Le Vote disruptif[1] tel est le titre bien choisi d’un nouvel opus des Chroniques électorales publiées à l’issue de chaque élection importante, sous l’égide, depuis plusieurs années, de Pascal Perrineau et avec le concours d’une vingtaine de chercheurs de science politique et de spécialistes des sondages[2].

L’ouvrage (de plus de 400 pages avec les annexes) offre un bilan très complet des élections présidentielles et législatives, de l’ensemble du processus électoral – en partant du choix des candidats, jusqu’à la campagne elle-même, l’analyse des résultats électoraux et de l’après-élection – et surtout en ouvrant de nombreuses pistes d’interprétation, sociologiques et politologiques.

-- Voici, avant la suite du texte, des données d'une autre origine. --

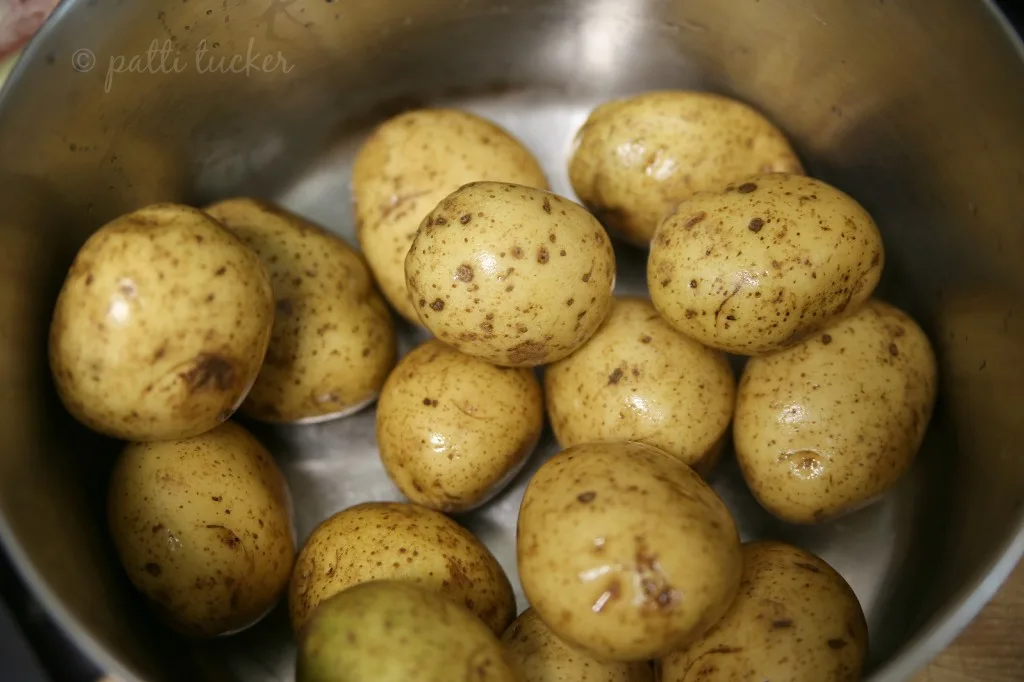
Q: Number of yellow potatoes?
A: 15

Le tout est écrit dans un style clair et alerte qui ne découragera pas le lecteur non spécialiste. L’intérêt de la lecture est évidemment renforcé par le fait que cette chronique électorale de 2017 est pleine de rebondissements et de surprises et qu’elle a déjoué tous les pronostics. La qualité de l’ouvrage est que, sans renoncer à raconter cette histoire faite d’hommes, de choix individuels, d’évènements imprévus qui l’impactent profondément, il parvient à en dégager des enseignements généraux.

Dans ce court compte rendu on ne peut évidemment rendre justice à tous les contributeurs, ni à tous les thèmes qui sont abordés. Retenons en trois : la dynamique du vote Macron, le partage des votes populaires et l’impasse de Marine Le Pen.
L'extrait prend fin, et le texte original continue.